We don't yet have a political X Factor-though it may not be far off
Can the coalition couple – CamClegg – spin their way out of grassroots discontent? Will the media let them? Or will the media step in and play the role of ‘Spin Controller’, a guardian of democratic oversight, scrutinising our politicians on behalf of the public? Such a role is needed now more than ever – if not we may end up with a bastardisation of the media and political culture that was so skilfully satirised in the American film, Wag the Dog.
Thankfully we have not yet arrived at the political X Factor, though we may not be far off. This year the media have put our political leaders in the spotlight – and on the spot – in a way we have never witnessed before. But this is not an end in and of itself.

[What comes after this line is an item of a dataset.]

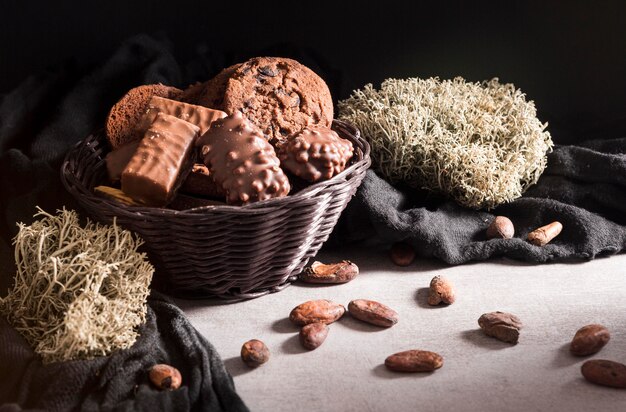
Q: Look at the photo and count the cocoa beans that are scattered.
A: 14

It remains to be seen whether the media will now rise to the challenge of putting our leaders, the government and the political class itself under repeated scrutiny.
Will the media play its role in preventing spin doctors from reasserting themselves or will they remain in unhealthy co-dependence? Can the media work to undermine the culture of spin which for a political generation (if not more) they have co-created, in the interests of more transparent and more accountable governance? Or will they remain like Pavlov's dog – obedient to their masters, hungry for spin, spin and more spin?